*The data*:
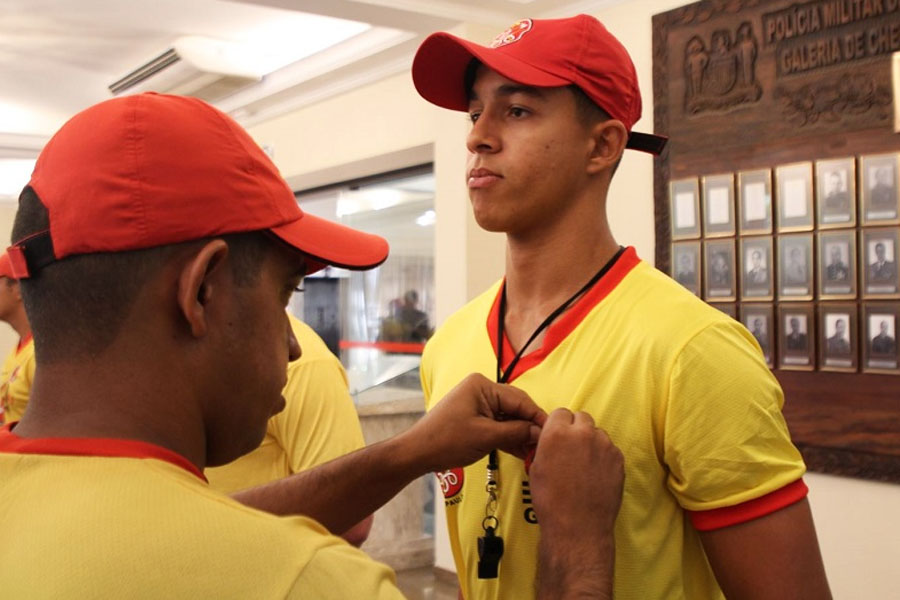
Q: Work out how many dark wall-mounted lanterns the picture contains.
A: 0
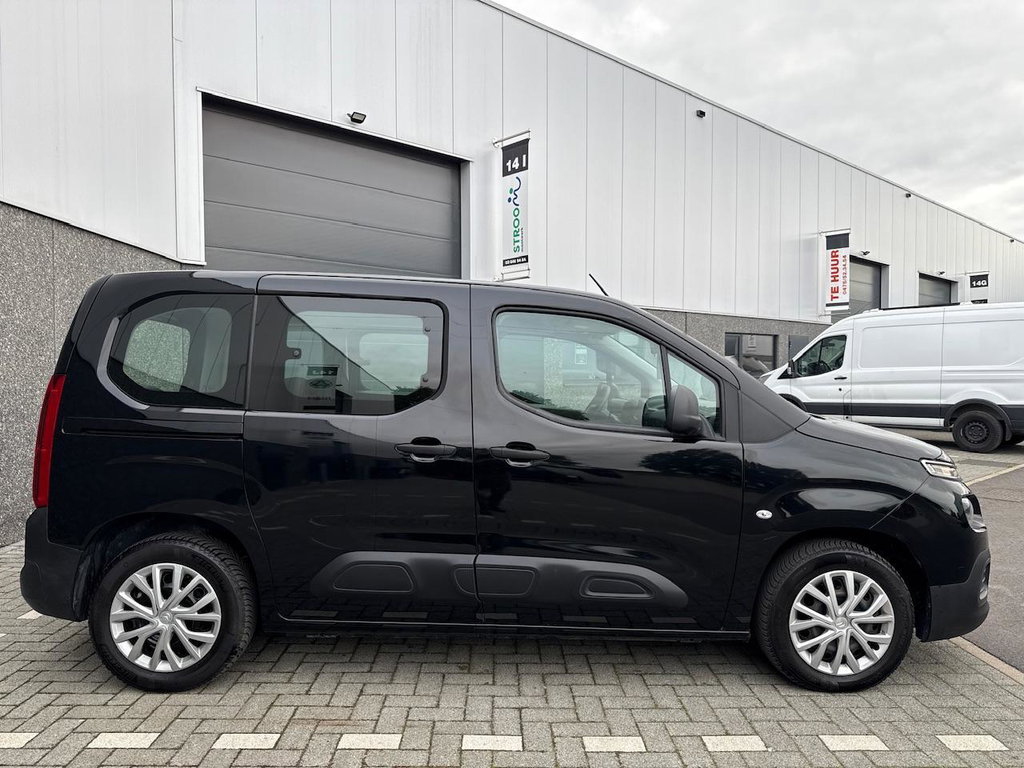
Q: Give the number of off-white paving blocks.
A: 11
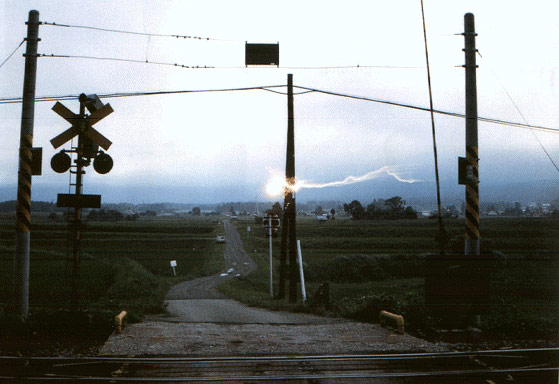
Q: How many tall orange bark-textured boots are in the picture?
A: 0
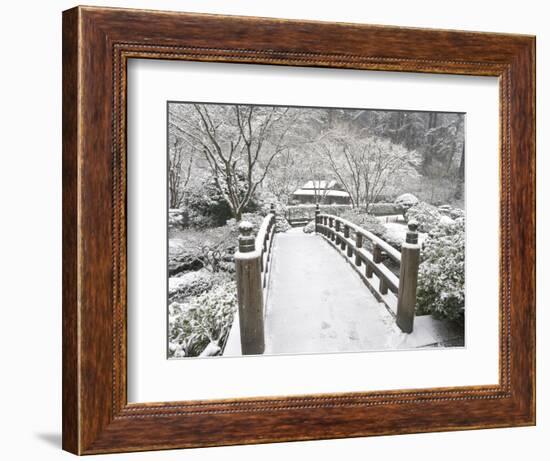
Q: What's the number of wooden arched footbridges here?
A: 1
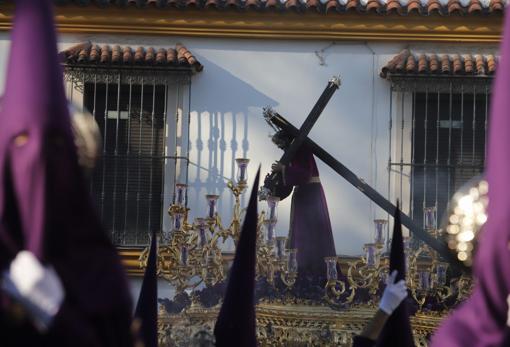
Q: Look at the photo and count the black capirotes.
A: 3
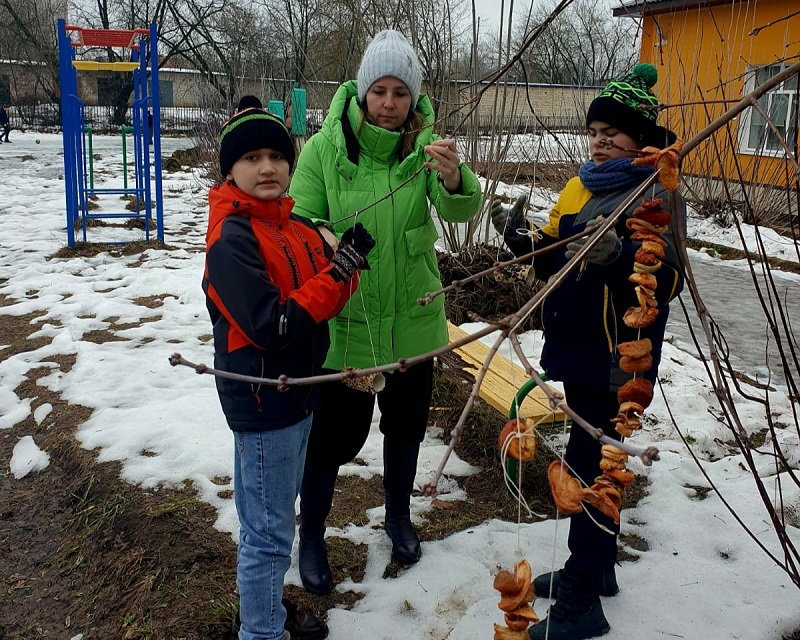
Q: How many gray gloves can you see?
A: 2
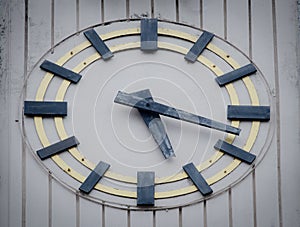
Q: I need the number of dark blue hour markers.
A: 12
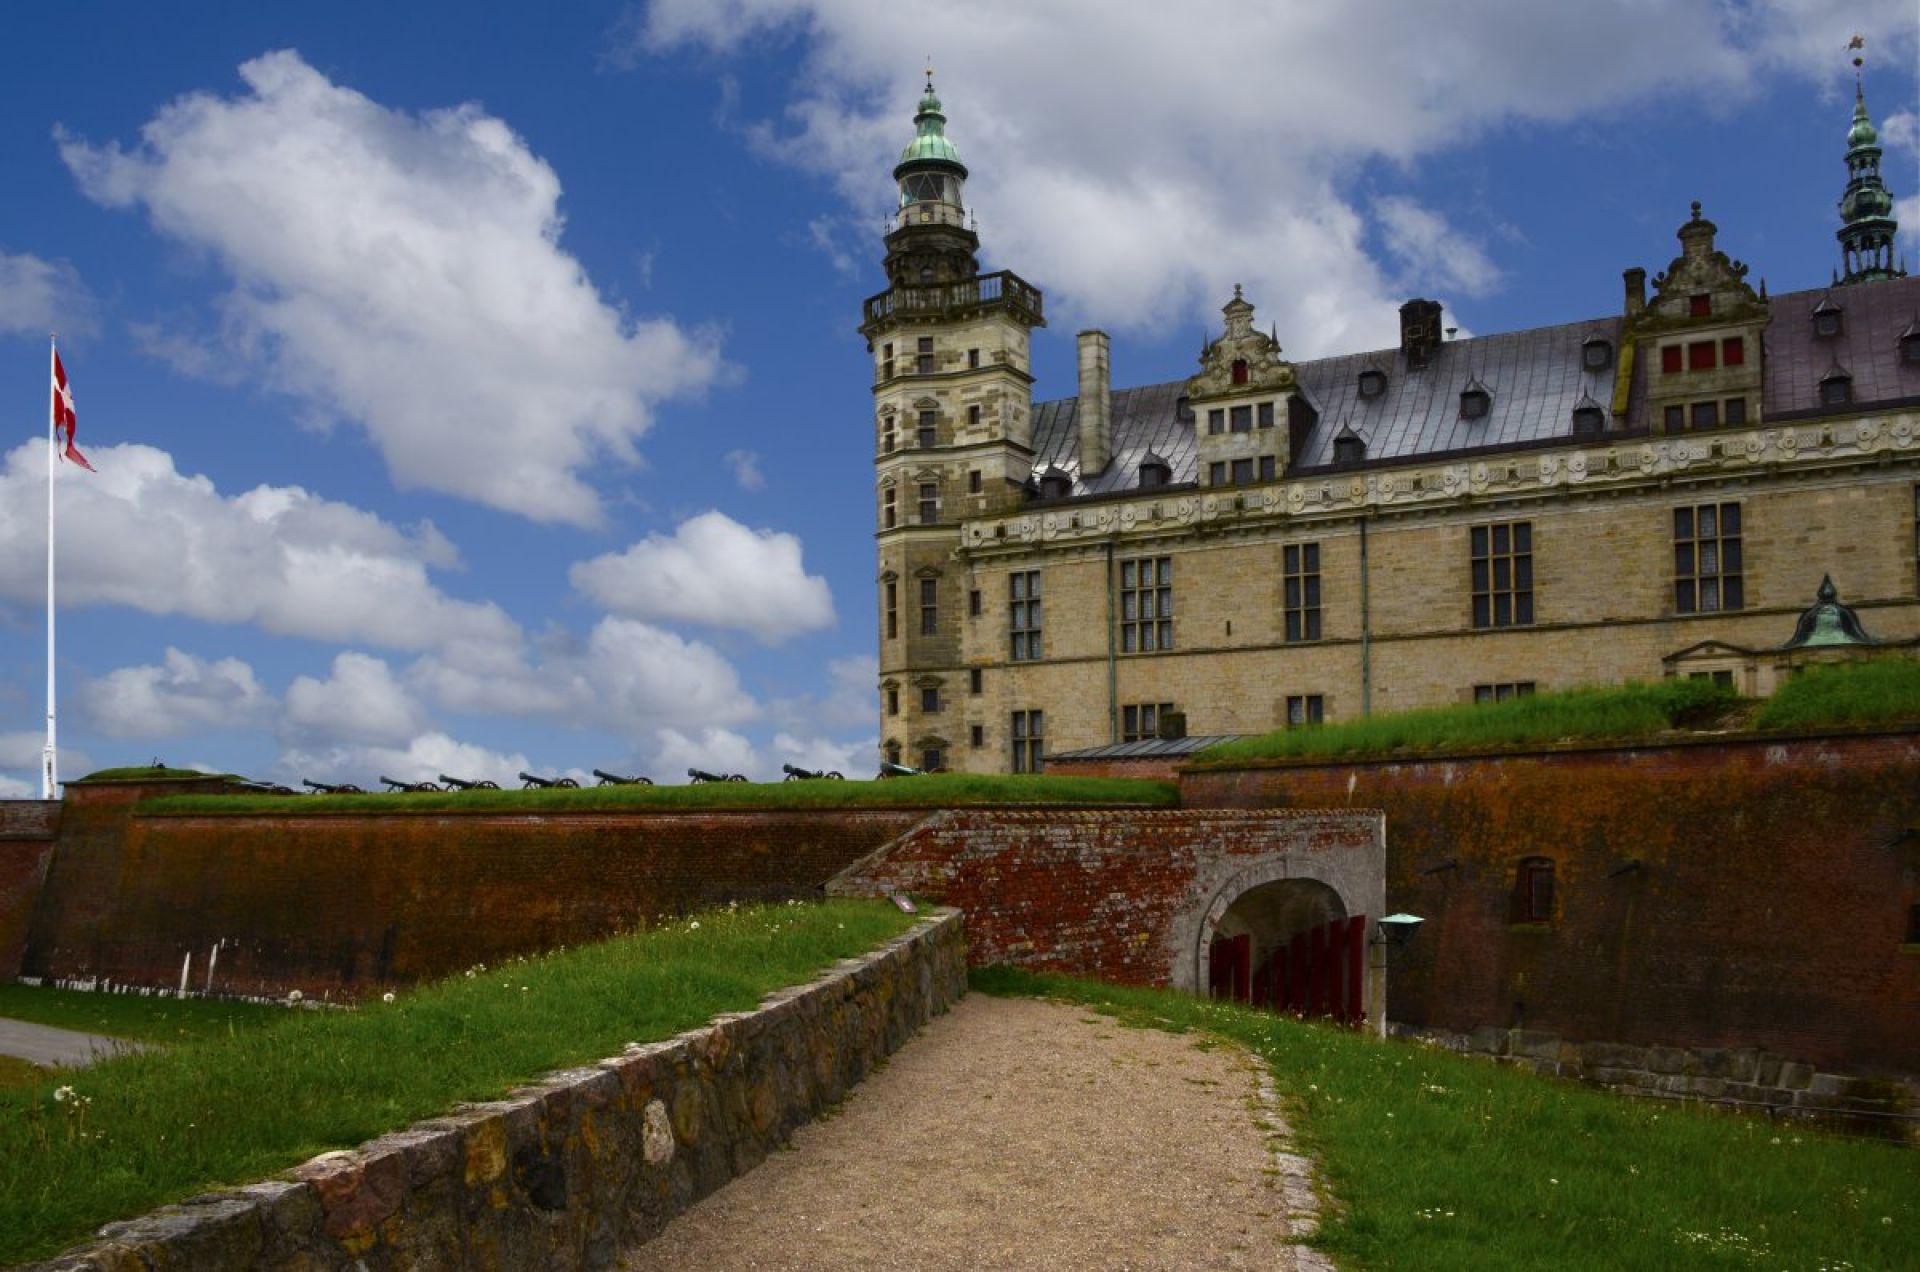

*What you need to do*:
Return the lines above exactly; the images are not part of the copy.

*Completed task*:
Q: Work out how many dark wall-mounted lanterns the picture contains.
A: 0
Q: Give the number of off-white paving blocks.
A: 11
Q: How many tall orange bark-textured boots are in the picture?
A: 0
Q: What's the number of wooden arched footbridges here?
A: 1
Q: Look at the photo and count the black capirotes.
A: 3
Q: How many gray gloves can you see?
A: 2
Q: I need the number of dark blue hour markers.
A: 12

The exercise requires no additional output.